Amado Espíritu Santo, uno de los más bellos frutos que Tú haces crecer en nosotros es la alegría. Es aquella alegría que, al igual que el amor, hace que todo sea más fácil y vence el peso que tantas veces trae consigo la vida; una alegría que es contagiosa, y le regala un rayo de luz y algo de consuelo a la otra persona, siempre y cuando ella no esté cerrada.
Tu amigo San Pablo nos exhorta a estar siempre alegres (cf. Fil 4,4). Eso significa que la alegría no se limita a las situaciones en que recibimos agradables bienes terrenales o a las circunstancias en las que el corazón se regocija. Más bien, San Pablo nos la muestra como un estado constante, un estado de ánimo del corazón, que permanece aun cuando las circunstancias se ponen difíciles y el alma tendería a turbarse.
Entonces, oh Espíritu Santo, no puede tratarse de aquella alegría que va y viene y que es tan volátil.

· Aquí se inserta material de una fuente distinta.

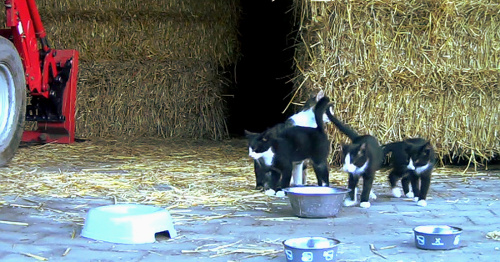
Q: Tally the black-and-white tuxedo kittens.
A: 3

Tampoco puede tratarse de un estado de ánimo que procede de un temperamento optimista y alegre por naturaleza.
¿Cuál es, entonces, la verdadera alegría?
La Sagrada Escritura, en el Salmo 16, nos da una explicación de la alegría duradera: “Siempre tengo presente al Señor; con él a mi derecha, nada me hará caer. Por eso, dentro de mí, mi corazón está lleno de alegría. Todo mi ser vivirá confiadamente” (Sal 16,8-9).
Y el Señor nos dice: “Si guardáis mis mandamientos, permaneceréis en mi amor, como yo he guardado los mandamientos de mi Padre y permanezco en su amor. Os he dicho esto para que mi alegría esté en vosotros y vuestra alegría sea completa.” (Jn 15,10-11)
Entonces, o Espíritu Santo, esta alegría que es duradera puede proceder sólo de Ti. El vivir en conformidad contigo trae como fruto la alegría. ¡Es la alegría de Jesús en nuestro corazón, que completa nuestra alegría!
Así que las personas que se esfuerzan sinceramente en servir a Dios, oh Espíritu Santo, deberían estar llenas de alegría. ¡Cuán contagioso sería este gozo, y cuánto facilitaría la expansión del evangelio! Pero frecuentemente vemos cristianos que no dan la impresión de estar alegres, que están malhumorados y andan con cara avinagrada, que no se regocijan realmente o que se dejan llevar demasiado por sus estados de ánimo, y así no pueden vivir constantemente en aquella alegría de la que habla Jesús.
Tal vez a nosotros mismos también nos pasa esto, Espíritu Santo, cuando en realidad deberíamos estar alegre porque “el gozo del Señor es nuestra fuerza” (Neh 8,10).
Entonces, ¿qué hacer con los sentimientos opuestos, con esos estados de ánimo que turban el alma?; ¿qué hacer con el vacío interior, en el que nos vemos tentados a llenarnos con contenidos falsos, inútiles y, en el peor de los casos, pecaminosos?
Oh Espíritu Santo, si ponemos ante Ti estos sentimientos y estados de ánimo, Tú estás dispuesto a tocarlos contigo mismo. Por eso, tenemos que aprender a percibirlos, e invocarte cuando aparecen. Y es que al invocarte, de ninguna manera estamos hablando con el viento ni viviendo en una ilusión, para engañarnos y tranquilizarnos. ¡No! El Padre junto con el Hijo te han enviado para que Tú seas nuestra luz y consuelo, nuestro Maestro espiritual, a quien podemos confiarle todo. Puesto que Tú mismo eres Dios, conoces las profundidades de nuestra alma y quieres penetrar en ellas con Tu luz. Pero no quieres hacerlo sin nuestra autorización, sin que te lo pidamos, sin que te abramos el corazón y nos distanciemos con nuestra voluntad de aquellos sentimientos melancólicos, para dirigirnos a la luz.
¡Contigo será posible vencer toda tristeza! Si tenemos paciencia, podremos notar que van disminuyendo estos estados de ánimo y que podemos apartarnos más rápidamente de aquellos pensamientos que nos dejan a oscuras. Así, la alegría que procede de Dios podrá expandirse en nosotros con más facilidad. ¡Todo esto, oh Espíritu Santo, será Tu grandiosa obra en nuestra alma!